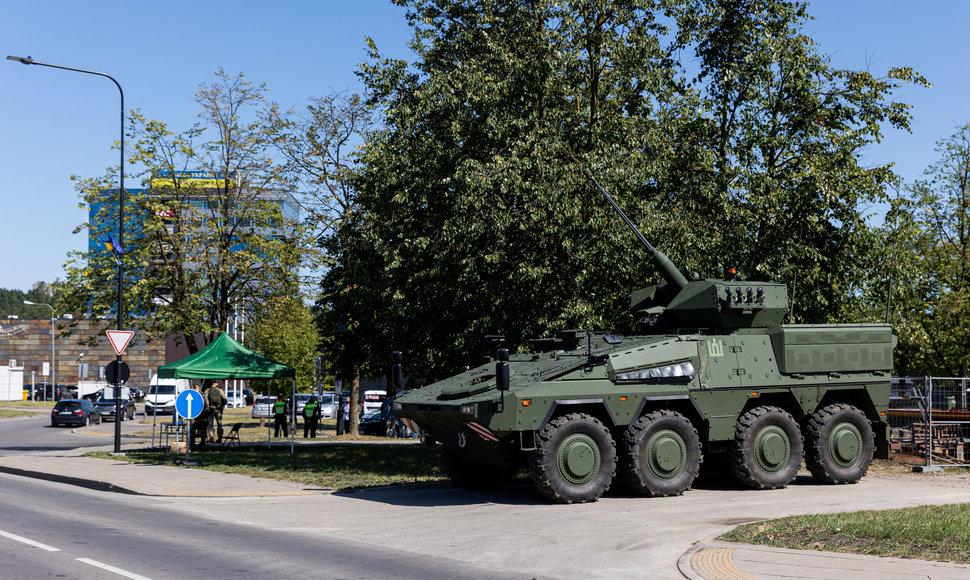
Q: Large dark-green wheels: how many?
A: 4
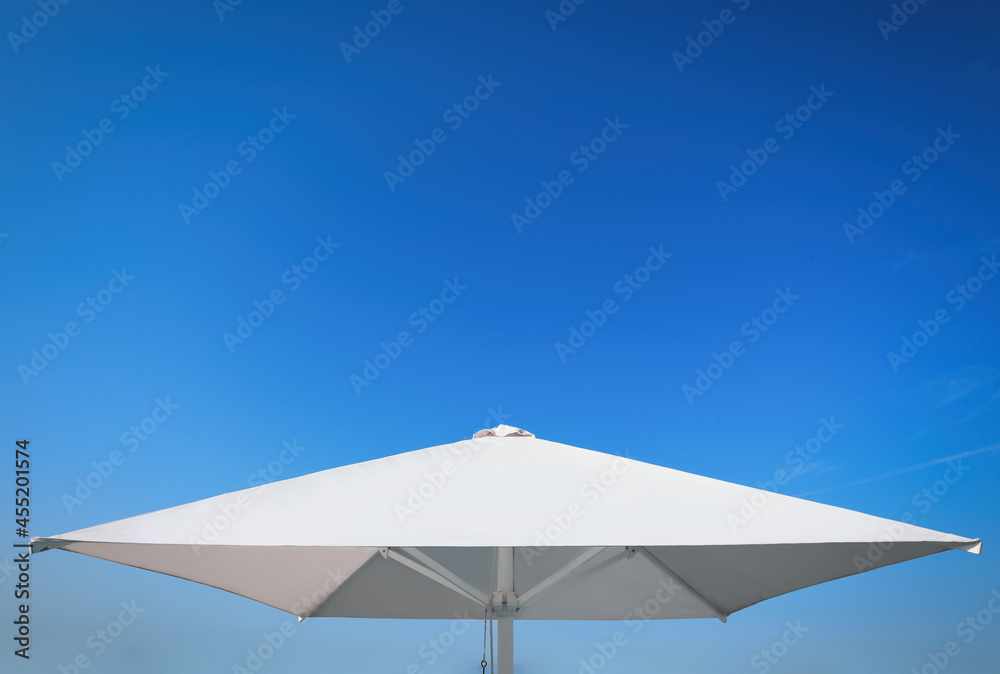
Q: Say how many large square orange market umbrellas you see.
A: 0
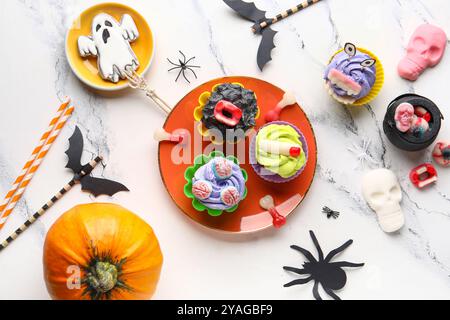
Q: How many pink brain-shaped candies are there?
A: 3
+ + +
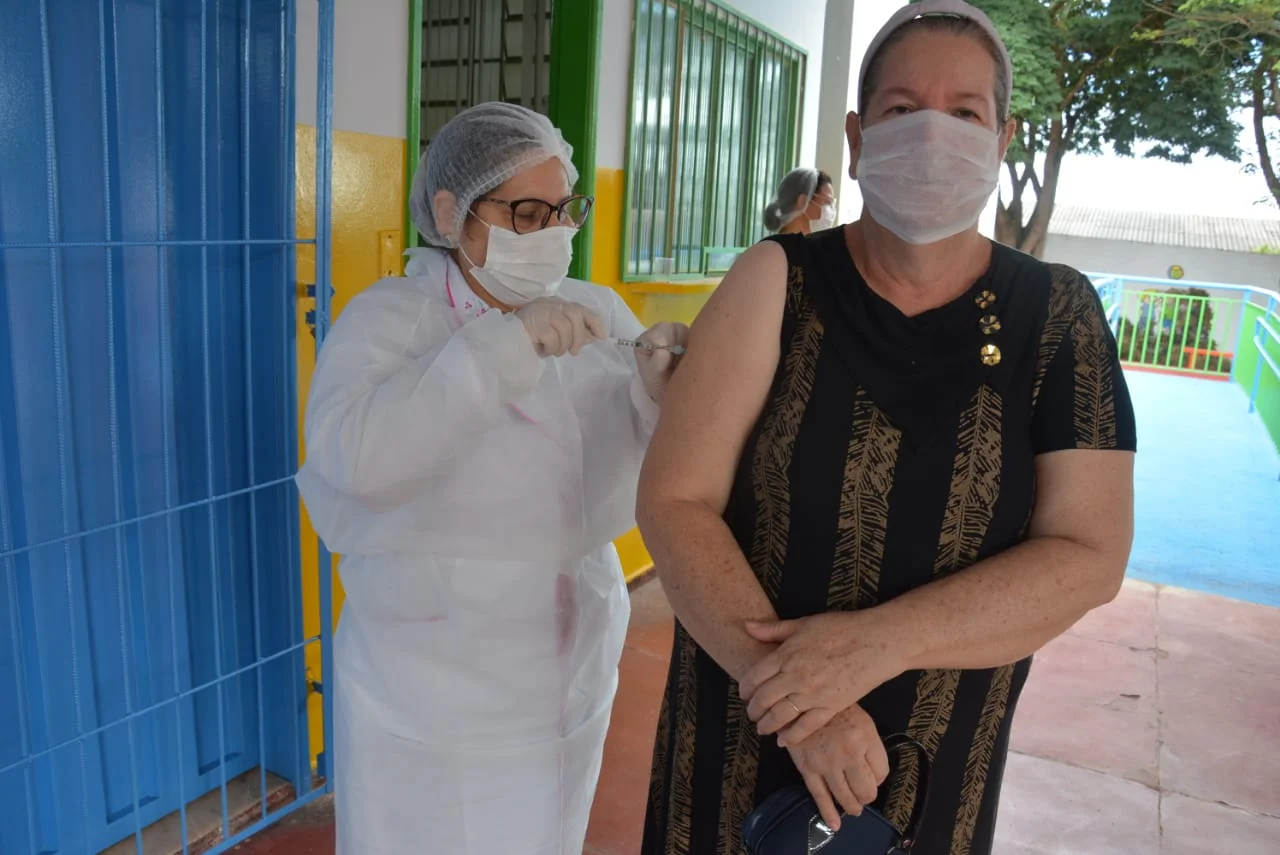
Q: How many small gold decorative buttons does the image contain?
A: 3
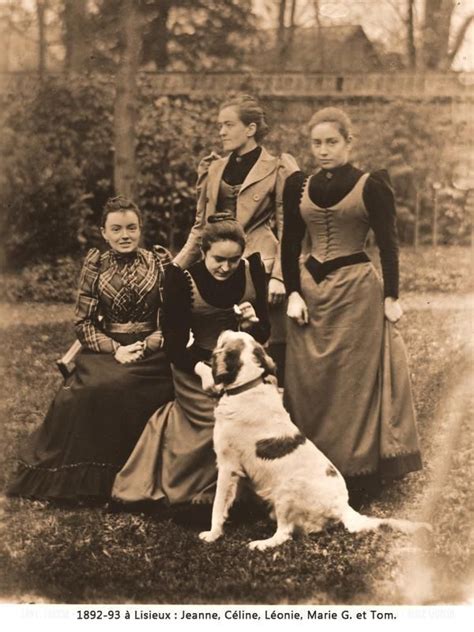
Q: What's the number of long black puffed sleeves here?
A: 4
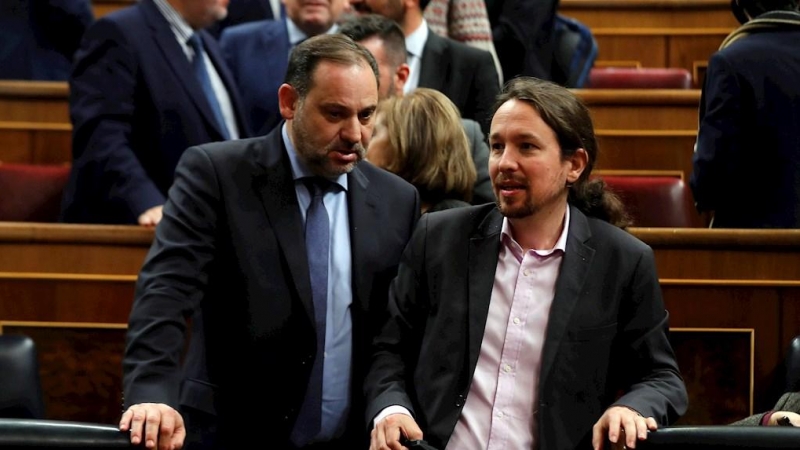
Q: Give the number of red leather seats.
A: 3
+ + +
## What needs to be done
Scan the data, and report each line that uses the word "many".

## Task output
Q: Large dark-green wheels: how many?
Q: Say how many large square orange market umbrellas you see.
Q: How many pink brain-shaped candies are there?
Q: How many small gold decorative buttons does the image contain?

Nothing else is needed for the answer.